Here’s a list of some of the things I can do for your roses.

• Evaluate the condition of your rose bushes. I can tell you which plants may need to be replaced due to diseases such as crown gall, lack of performance or just plain old age.

• Fertilize and mulch. I am available to feed and mulch your roses with organic and earth-friendly products as needed. After the first big feed in March, I let the roses tell me when the next meal should be. In between large meals, I like to follow up with an occasional dose of fish emulsion or other snack. I can also install or recommend the best products for mulching the ground beneath your plants.

• Prune and deadhead. Some folks like me to come by once a year in mid-January to give their roses a proper annual pruning. I prune each bush differently depending on whether it is a climber, hybrid tea or floribunda. I also custom prune to the needs and condition of each individual rose. Usually the first pruning is corrective and more extensive than the subsequent years depending on the care that the plants receive throughout the year.

Other people prefer that I come by monthly or even weekly to deadhead or cut the flowers for their homes.
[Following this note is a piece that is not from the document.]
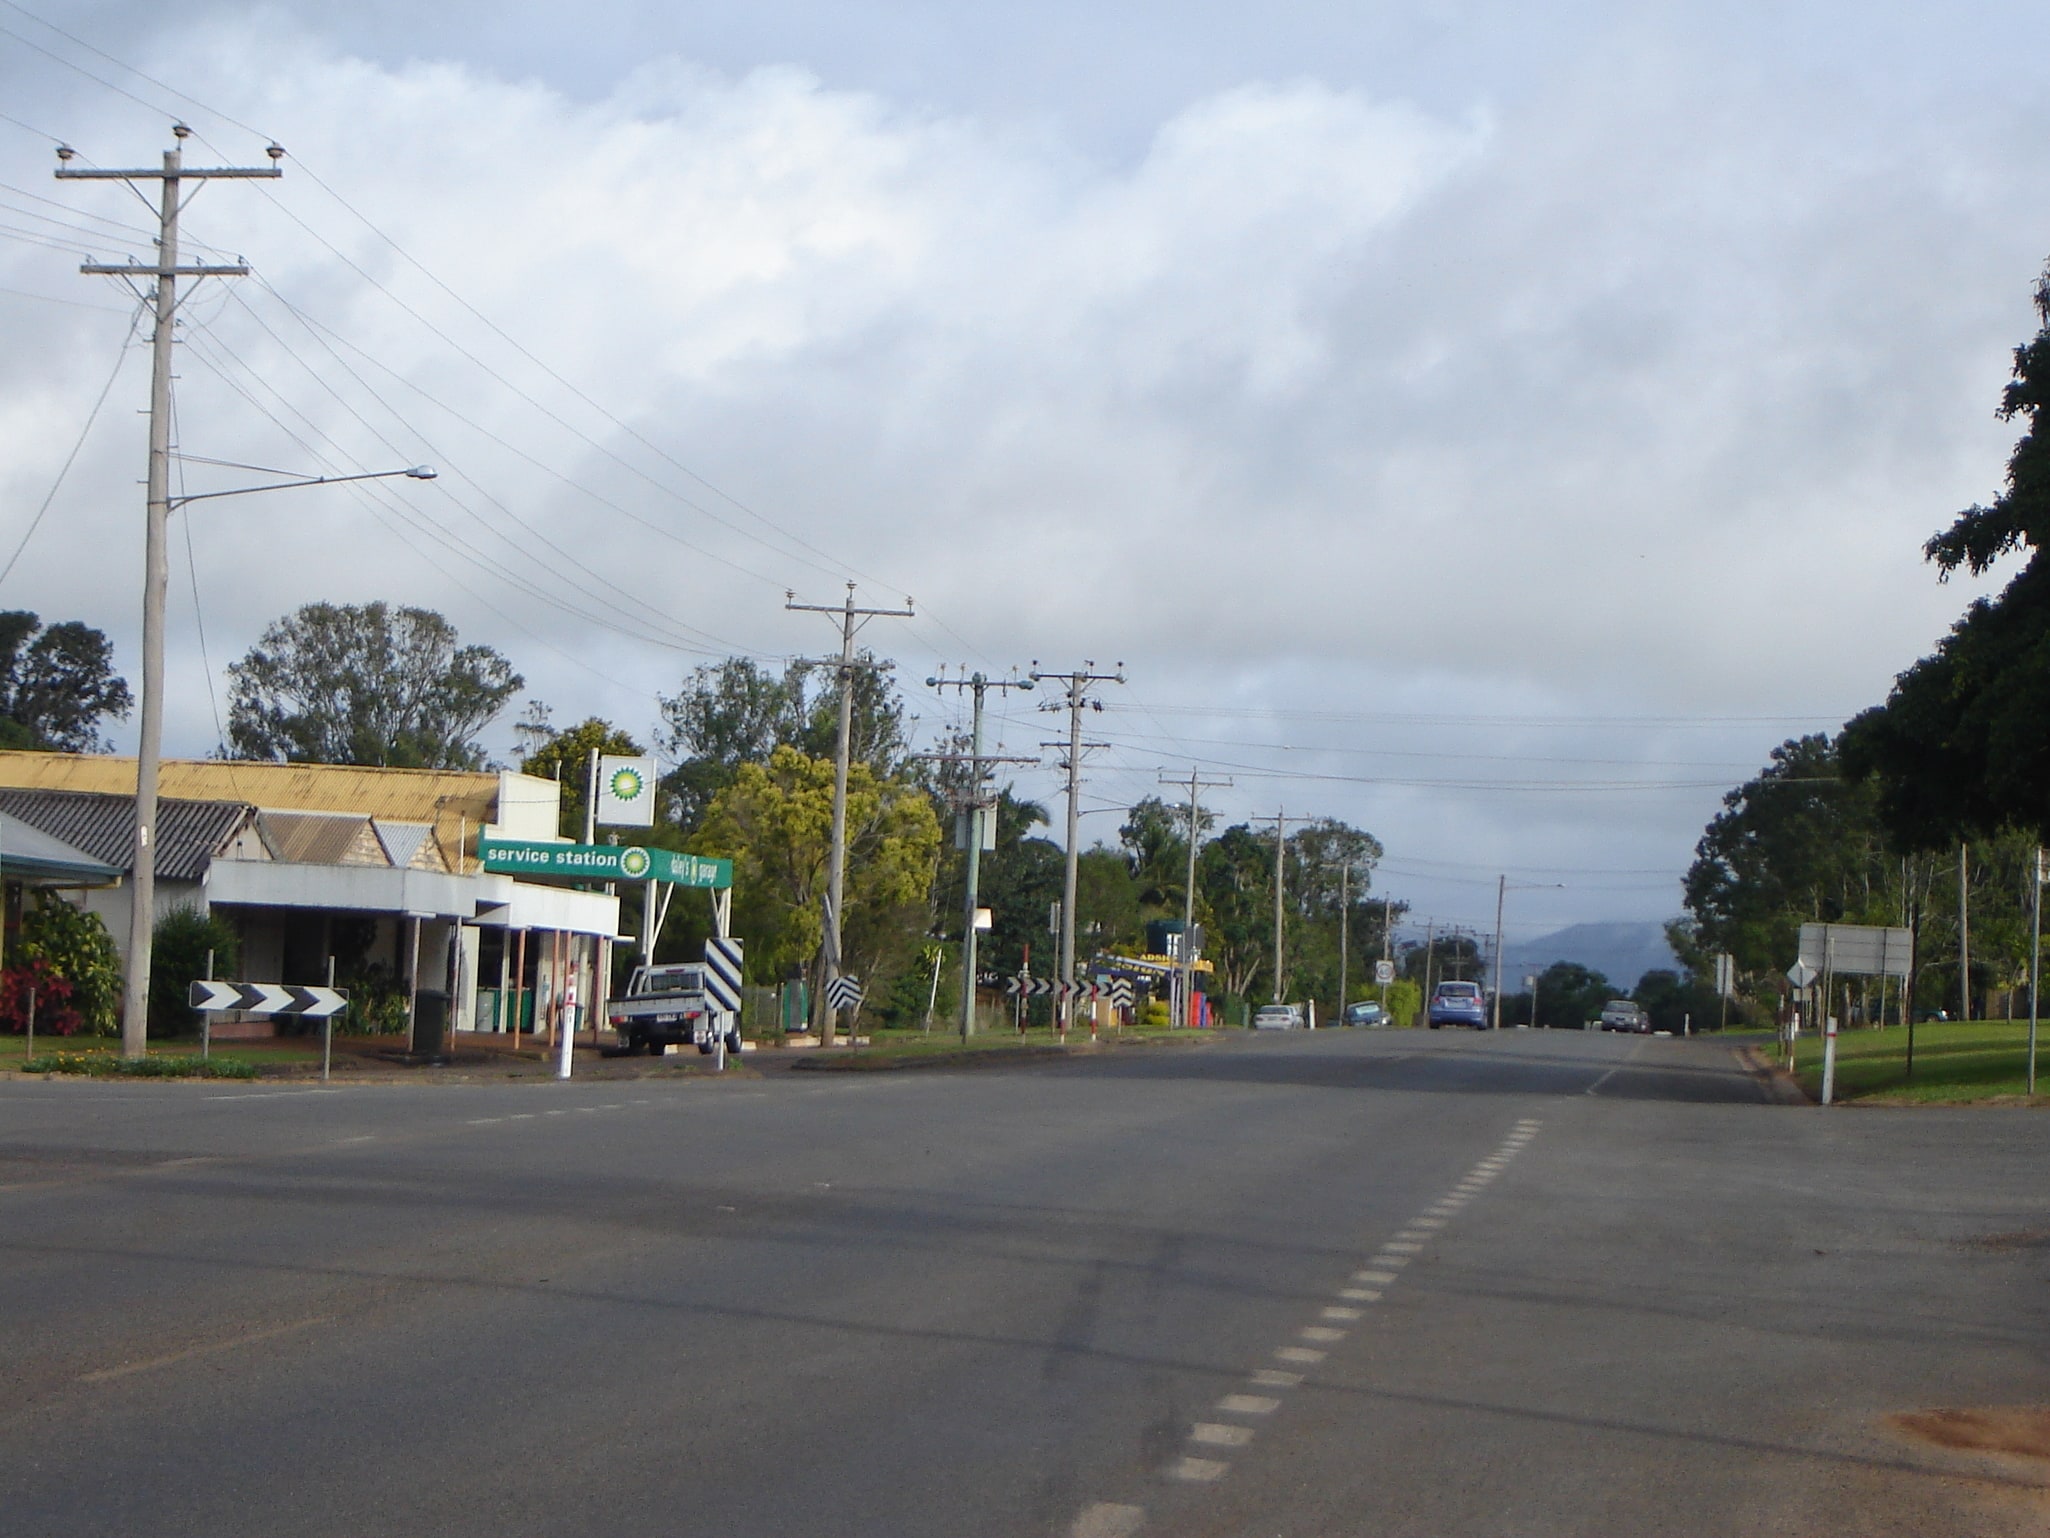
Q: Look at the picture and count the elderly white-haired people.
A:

In addition to that first corrective pruning, I find that a less severe pruning and sometimes defoliating at the end of the summer jump starts some of the more tired and less disease resistant plants. This makes for a fall bloom that often rivals your big spring bloom.

• Suggest and practice earth-friendly disease control by choosing disease-resistant roses, feeding with non-chemical fertilizers, proper & thoughtful pruning & deadheading, and mulching with organic compost. If spraying is needed— less toxic, biological controls can be recommended.